Azathioprine, and mercaptopurine are accepted as effective therapy for Crohn's disease, and ulcerative colitis.
General guidelines have been suggested for weight-based dosing of thiopurines, however, no standard of care has been established.
Clinical trials have demonstrated efficacy for weight-based dosing of azathioprine at 2.5 mg/kg/day, and mercaptopurine at 1.5 mg/kg/day.
Escalation of dosing is recommended within 2 weeks of initiating therapy.
Dr Miles Sparrow and colleagues from Australia determined the prescribing practices of community practice gastroenterologists with respect to mercaptopurine/azathioprine dosing.
|24% of gastroenterologists escalated the dose within 2 weeks after initiating therapy|
|Inflammatory Bowel Diseases|
The research team distributed questionnaires via a mail database or during gastroenterology society meetings to gastroenterologists.

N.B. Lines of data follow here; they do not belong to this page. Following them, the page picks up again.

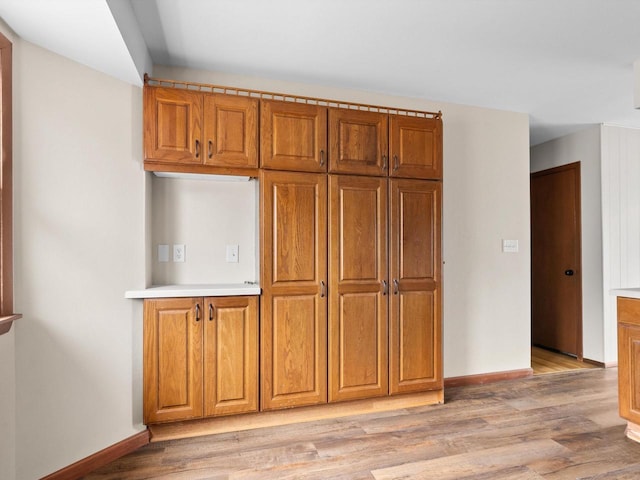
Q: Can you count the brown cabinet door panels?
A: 11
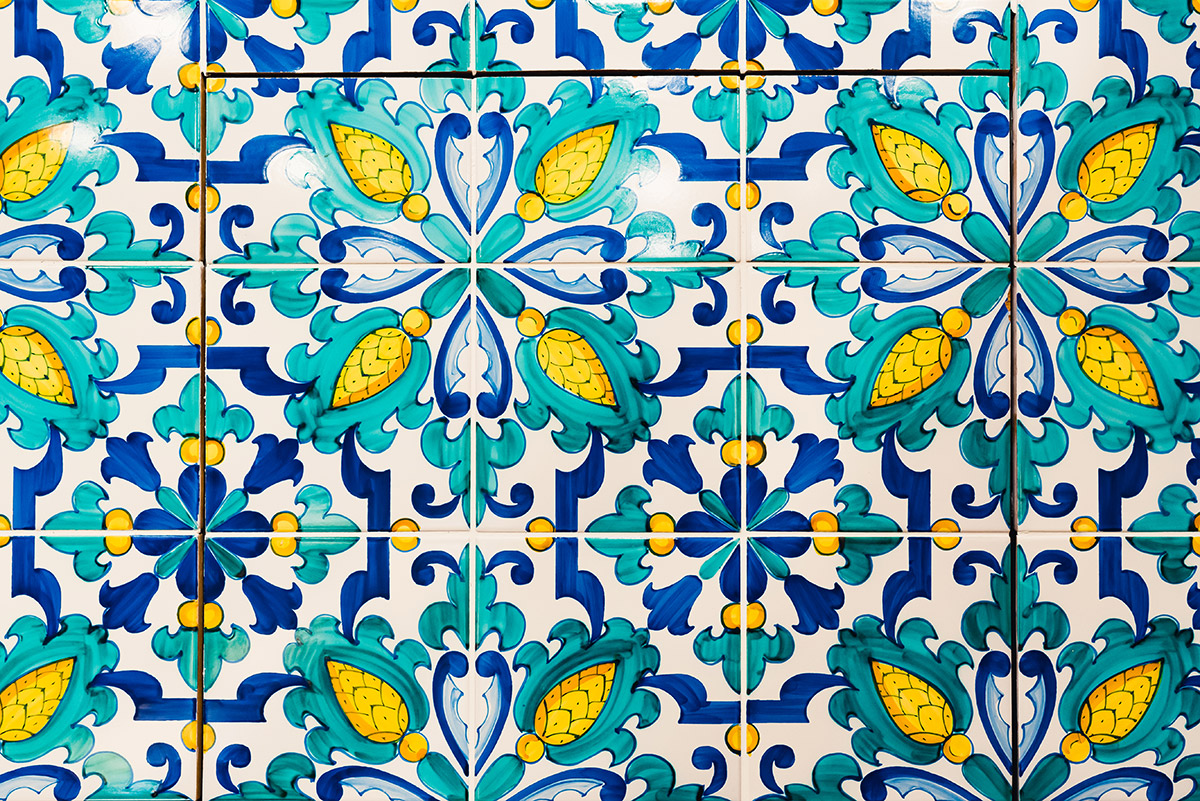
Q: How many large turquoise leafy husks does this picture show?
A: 15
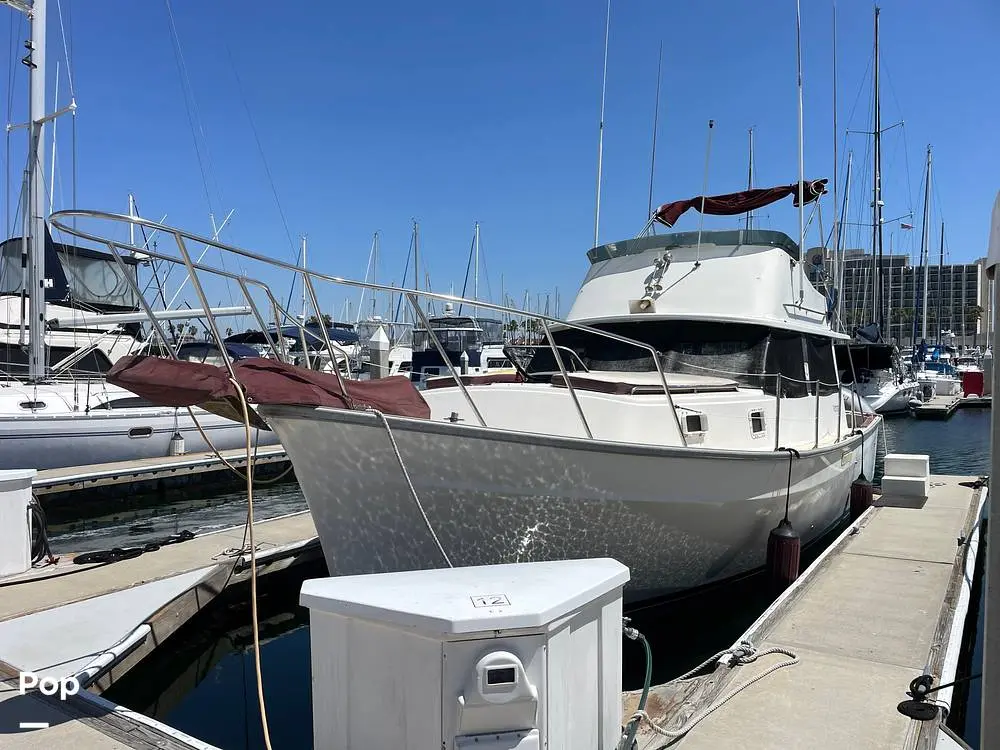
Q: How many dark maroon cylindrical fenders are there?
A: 2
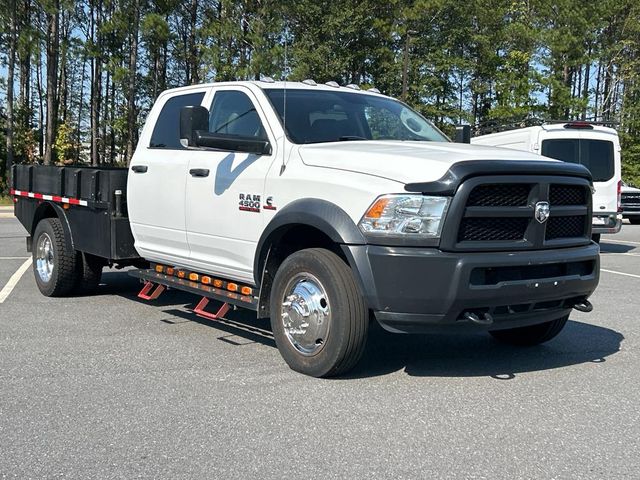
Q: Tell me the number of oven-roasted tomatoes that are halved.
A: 0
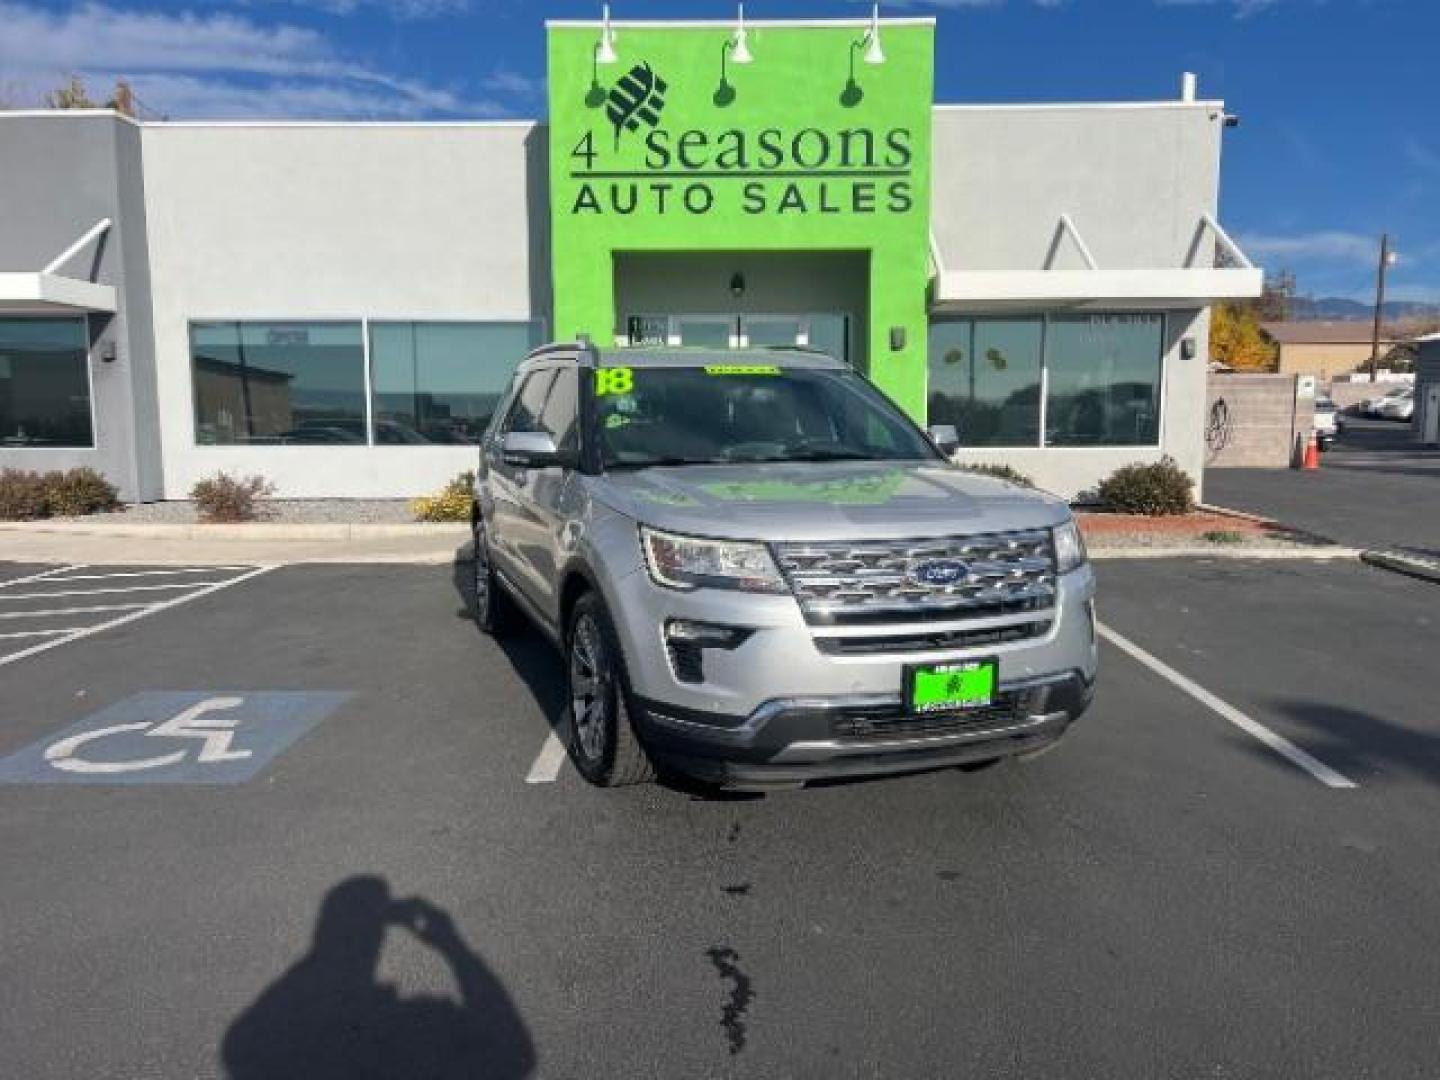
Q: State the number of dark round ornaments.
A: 3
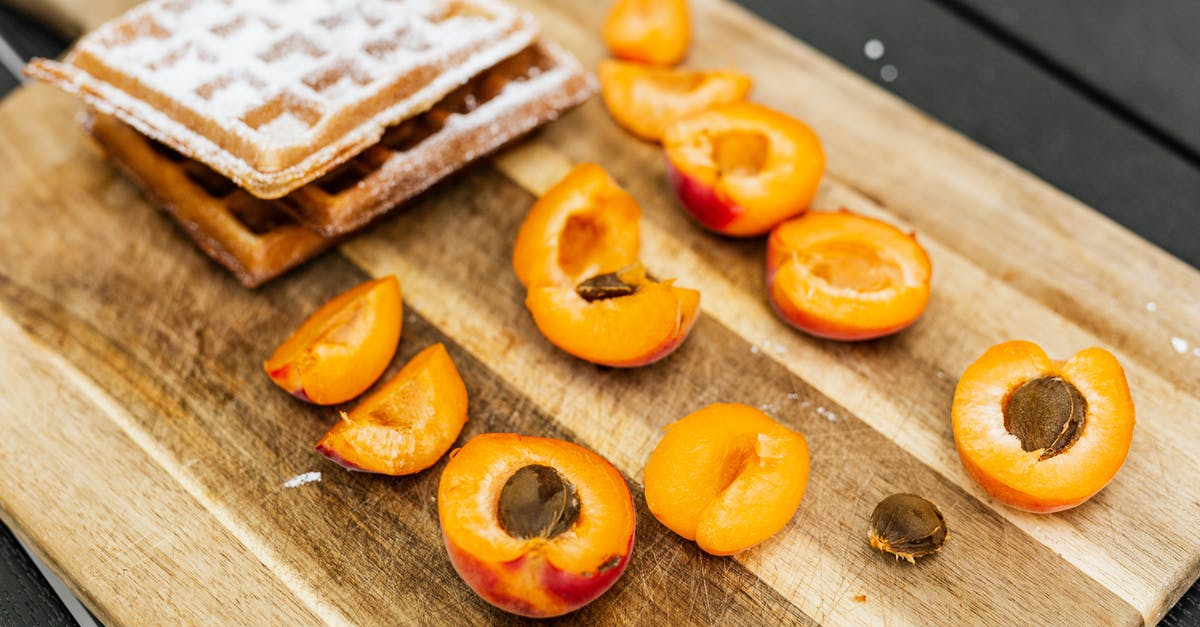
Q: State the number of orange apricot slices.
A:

Questionnaires ascertained starting doses of azathioprine/mercaptopurine, use of thiopurine methyltransferase enzyme testing, and strategy for dose optimization.
The researchers collected 145 questionnaires.
A total of 24% of gastroenterologists escalated the dose within 2 weeks after initiating therapy.
The majority used weight-based dosing as their target of therapy.
The research team noted that 35% reported measuring thiopurine methyltransferase levels, and 46% used metabolite monitoring.
Dr Sparrow's team concluded, "Most gastroenterologists take longer than recommended to raise the dose of azathioprine/mercaptopurine."
"Although the majority of gastroenterologists reported maximal dosages based on weight, there may be a delay in achieving this goal."
"Optimizing dosing of azathioprine/mercaptopurine may improve efficacy, and reduce the need to use additional therapy."